INSTRUCTIONS FOR THE TASK | Each entry should be transcribed exactly as written, and any picture left out.

Stored items

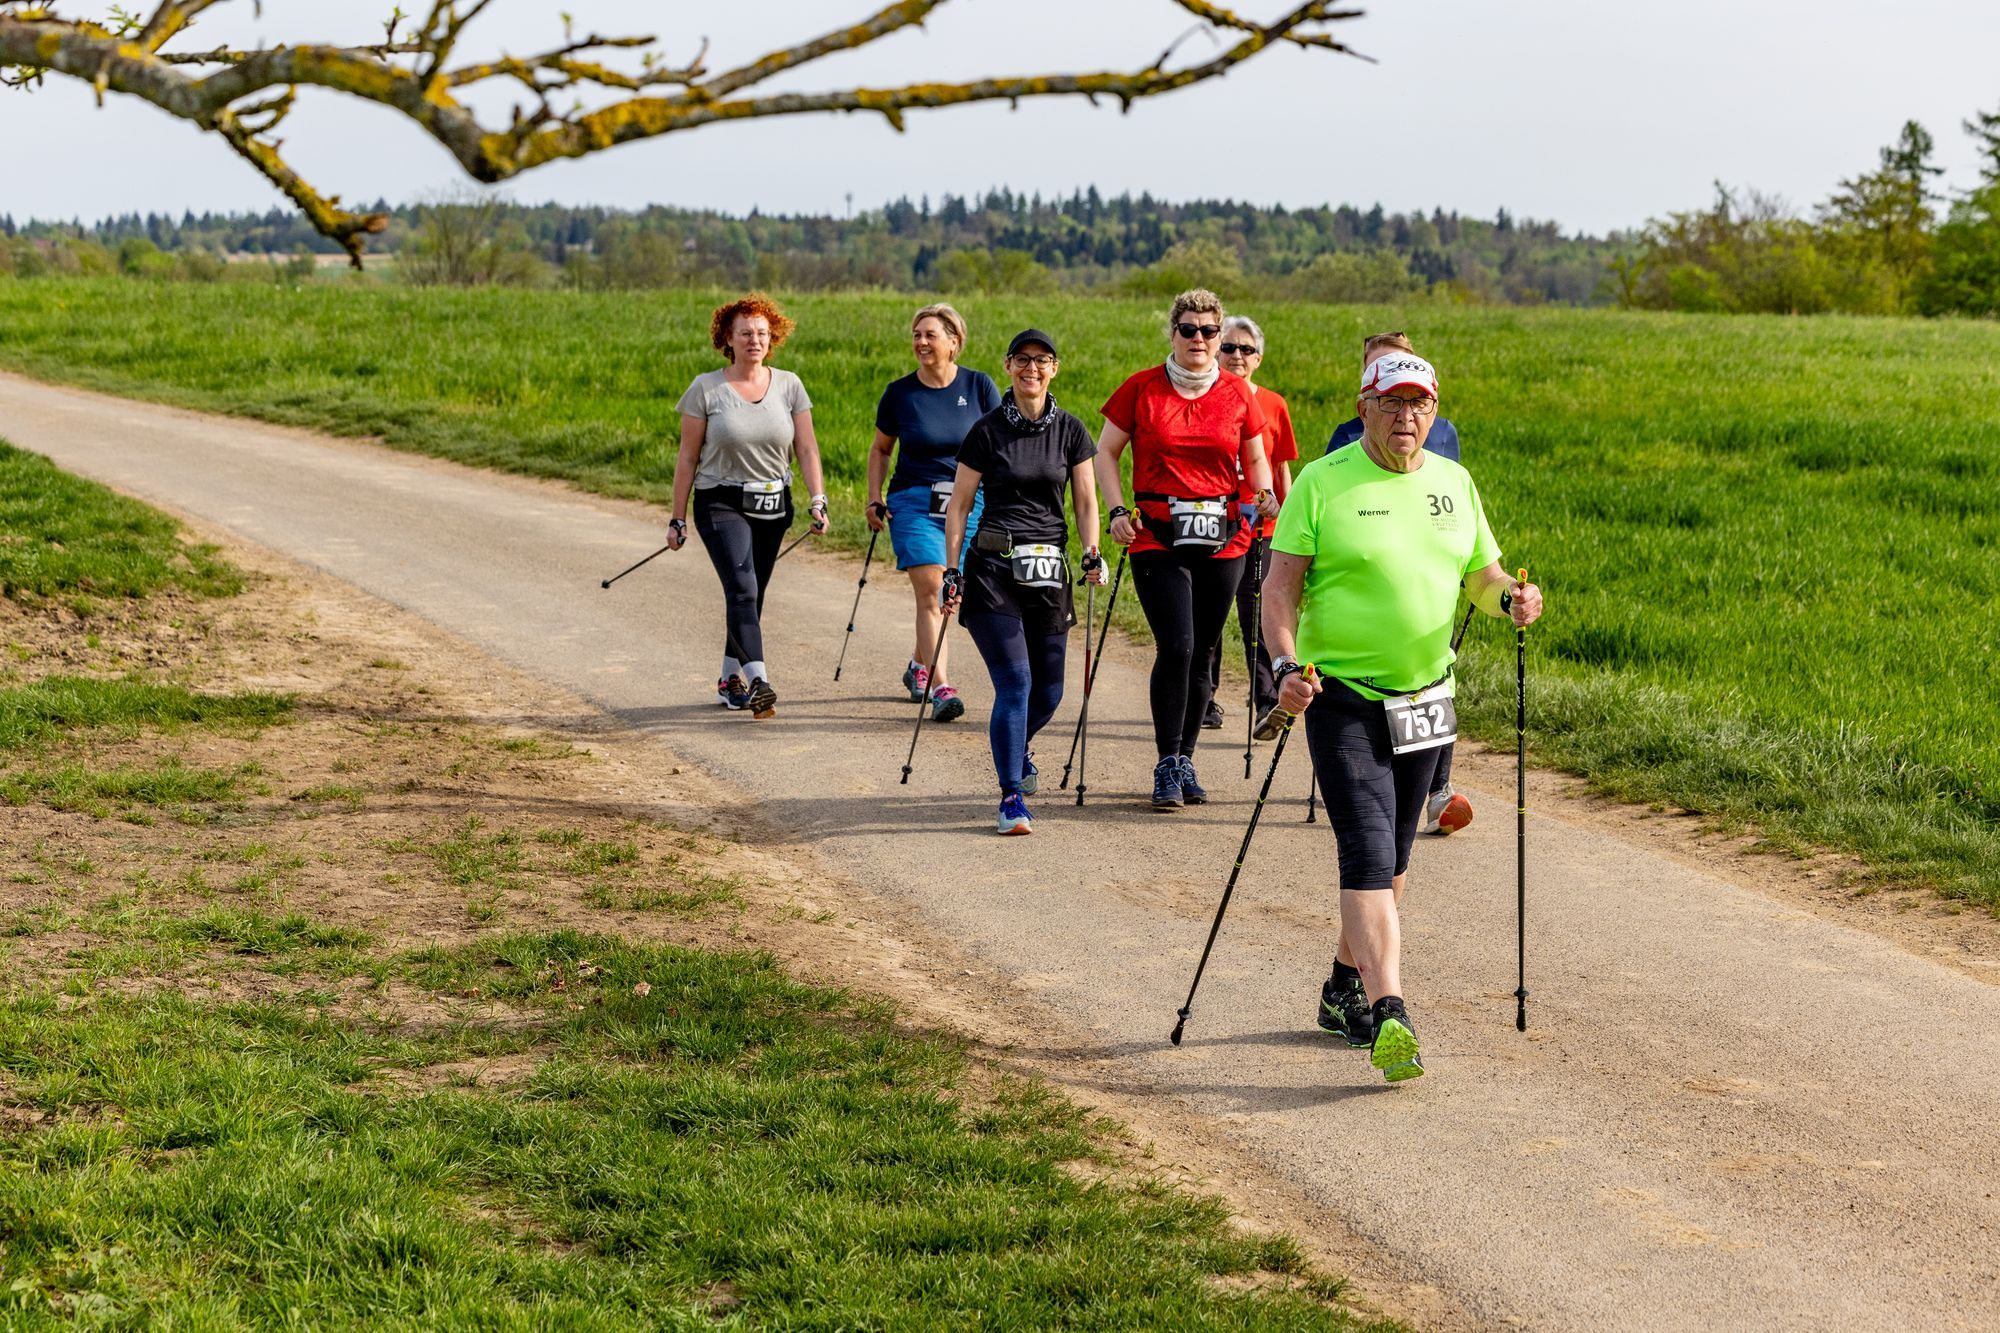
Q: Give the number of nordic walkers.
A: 7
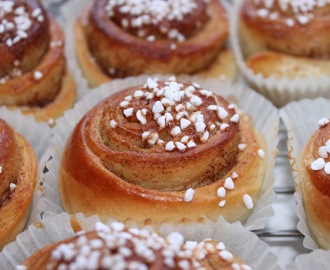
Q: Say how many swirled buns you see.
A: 7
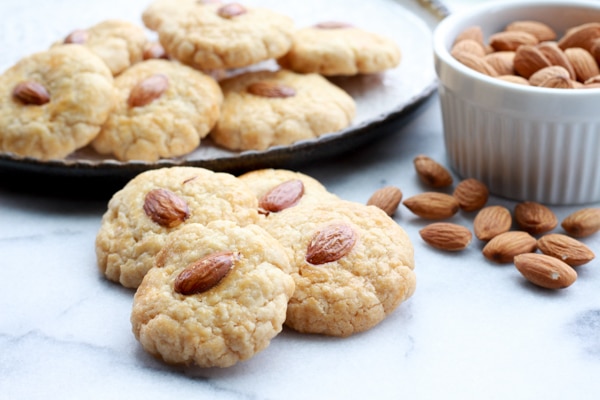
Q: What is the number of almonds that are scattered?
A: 11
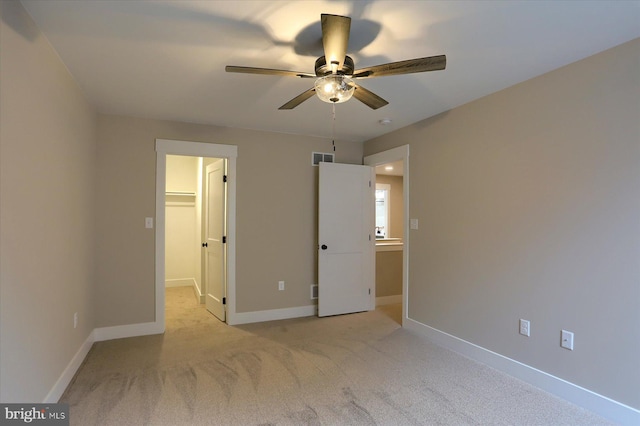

ANSWER SECTION |
Q: Give the number of nordic walkers.
A: 7
Q: Say how many swirled buns you see.
A: 7
Q: What is the number of almonds that are scattered?
A: 11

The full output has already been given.